When using a router, I prefer a jig that works like this Woodsmith one. The beauty of this approach is that the fingers guarantee a perfect fit. The fingers on the jig sets the width of the both the finger and the gap and gives you a perfect fit. It does not even require a bunch of test cuts to dial it in and you can even have different finger sizes for a more interesting joint. I used a one off version of this jig here to make giant finger joints on a cabinet.


----------



## MadMark (Jun 3, 2014)

Lazy man: does that jig come in 1/4" fingers?


----------



## Lazyman (Aug 8, 2014)

You can make the fingers any size you want as long as the router bit will fit between them and they can vary in size on the same joint. It may not be obvious in my picture above but the fingers are different sizes. The middle 3 are 3" wide on one side but 2" on the other and the outside fingers. Obviously with small sized fingers, you have to deal with small screws to attach it to whatever horizontal backer is but as long as they are solidly attached and square, it will work. The great thing about this design is you that don't have to make test cuts to dial in for a good fit and there is no risk of a cumulative error either. One other thing that may not be obvious in the picture is that there is a piece on one end that you align the piece against to make setup quicker.


----------



## gbarnas (Sep 25, 2021)

Mark - we had hosted an event for the family this past week, so haven't had enough shop time to put these to the test. Heck - I haven't visited LJs for over a week! I have a project - a cabinet with 7 map drawers this week so I'll be putting this to use and will report back the results.

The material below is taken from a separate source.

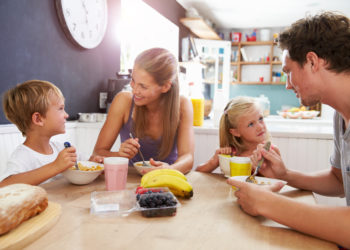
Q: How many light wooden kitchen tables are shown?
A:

My only concern is the 1/4" insert and making sure it can be 1/4" from the bit. It seems like it will just shave the edge of the receiver and I want to be sure it doesn't affect operation.

Once I know this will work, I'll make this available from my website either as a jig kit or printable download.


----------



## MadMark (Jun 3, 2014)

The lower corner will get clipped, but the damage shouldn't extend far enough to impact operation. Go slow and hope the plastic doesn't turn into fluff! I computed that factor in, but I've never run a router into a 3D print so I honestly don't have a clue!


----------



## gbarnas (Sep 25, 2021)

Yeah - there's 3/8 between the pin and the edge of the jig, so 1/8" will be trimmed up to the depth of the cut - usually 1/2 to 3/4" It won't cut into the receiver guide slots, which is good. The larger (3/8 and 1/2") have plenty of space to work.

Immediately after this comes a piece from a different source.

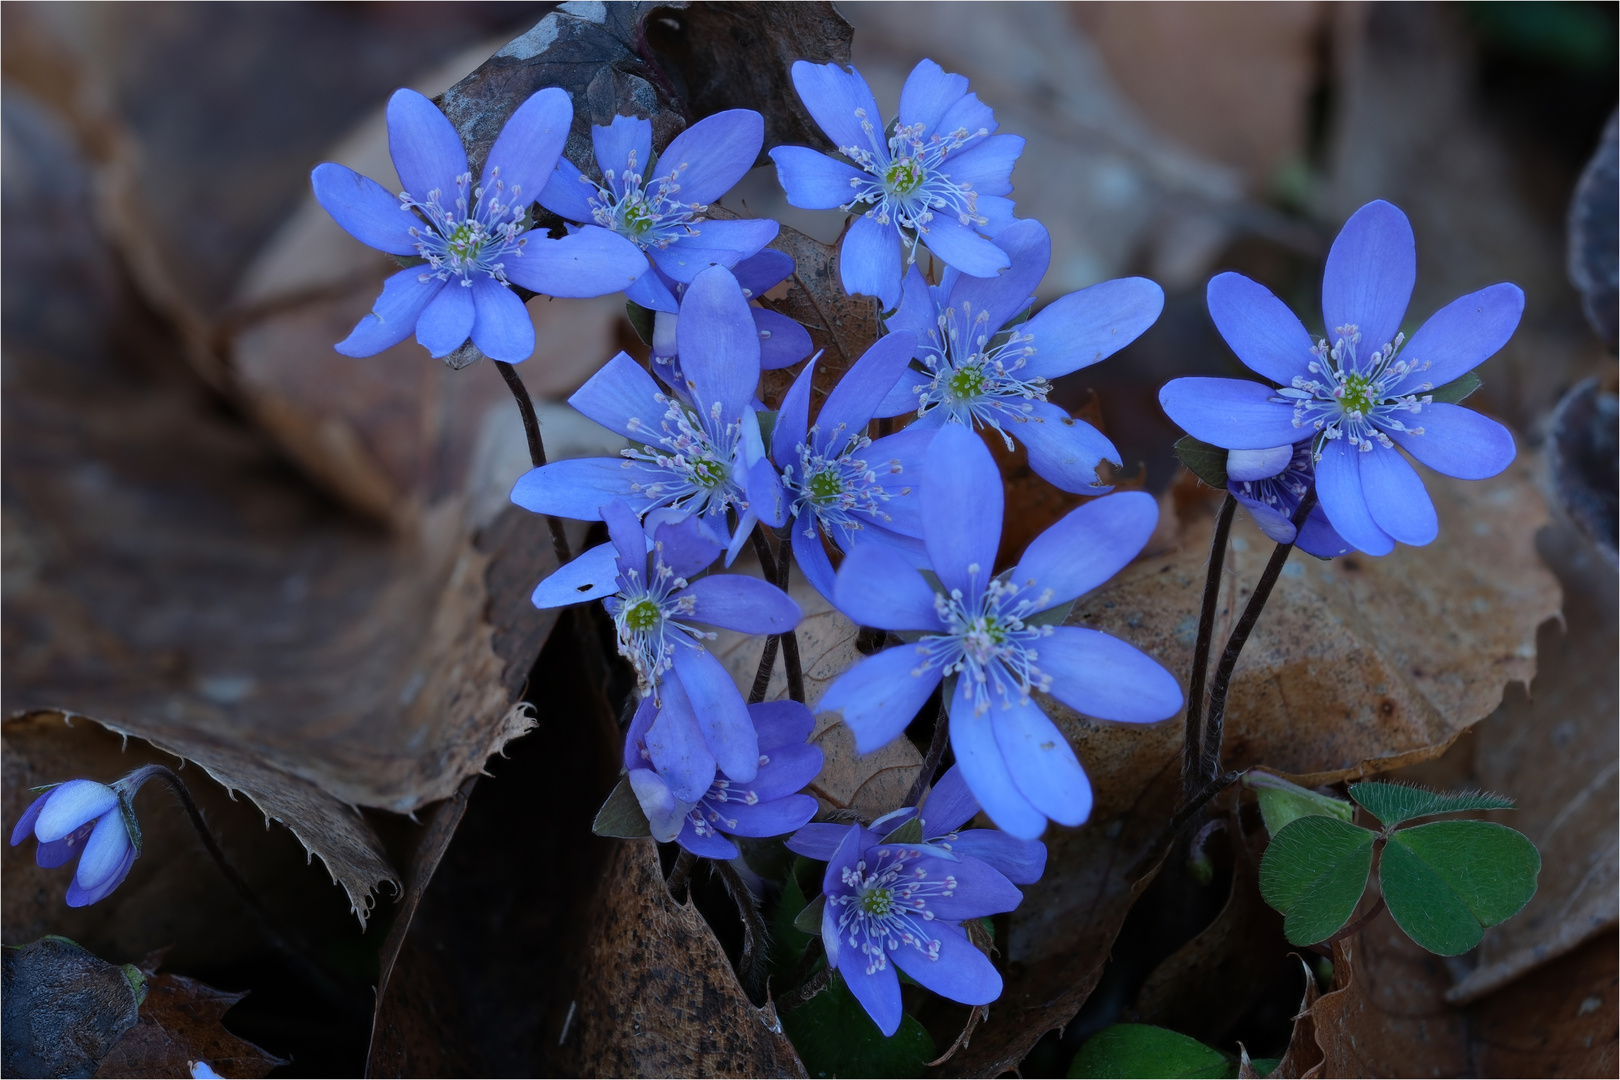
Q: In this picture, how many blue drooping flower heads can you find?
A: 1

I'll try and get something together in the next day or so and post the results.


----------



## gtrgeo (Mar 22, 2017)

Not to detract from the 3d printed solution as I am always looking for ways to incorporate my printer in my woodworking activities, but I thought I would throw this out as another maybe less obvious tool for creating box joints. I bought the Rockler cross lap jig for a project and noticed the locating 'pin' mechanism was similar to the Incra I-box. Just out of curiosity, I tried the jig to make some 1/4" box joints. It worked fantastic and has become my go-to jig for box joints. I had a self-made jig previously based on a Woodsmith project which worked but could be finnicky. The thing I like most about the adjustable width 'pin' on the Rockler jig is that I do not need to fuss with shims on the dado set unless I am trying to meet a specific pitch on the box joints.

Anyway, here is a review I did on the jig Rockler Cross Lap Jig


----------



## gbarnas (Sep 25, 2021)

Yeah - let me go click that link posted by someone that made 6 posts in an hour. with links.
Any way to ban this kind of abuse? Can mods delete these posts to prevent accidental clicks?


----------



## MadMark (Jun 3, 2014)

Cricket will as soon as she can. I've flagged and blocked, she'll dele the msgs shortly.

Just got a woodcutting laser working 16×16 with a 5W laser. cuts 1/4" pine like buttah.


----------



## therealSteveN (Oct 29, 2016)

I think for the OP's use he has a solution in sight using the plastic pins Mark is showing. For anyone else reading along just wanting to make a box joint jig, I'll offer my thoughts.

For a TS jig, I recently made one and out of the box it cut a tight fitting joint. It took me a very short time to make, EXCEPT the time I allowed to glue up, (laminate 2 pieces of plywood for the back fence), but it could have been done single thickness, and finished in less than an hour easily enough.

I loosely based my jig on this one Tommy made. I had made several of them in the past though, so I did a few things my way. I think I explained my rationale, but send me a message if you get stuck on a point, and I'll try to talk you through it. I think making good useable jigs is the quick path to doing better woodwork, and also gives you that "atta boy" motivation when you do make a workable jig, that makes an otherwise harder job easier to do, so I am a jig fan. Both for using them myself, and for helping noobs better do, and understand this hobby.

For my money of I was making one for the router, I would also make the one Nathan referred to here. There are a few videos on U tube for it, but to get the most understandable info for making one I just bought the plan.

WoodSmith video

WoodSmith plan for their router jig


Using it, you can make it as a fixed size and only make one set of "fingers" to let's say make a 1/2" spacing, or you could make several sets of fingers to have several spacing widths. I haven't done it, but I think you could also insert different sized spacers along the joint, to make a staggered looking box joint. IOW eye candy.


----------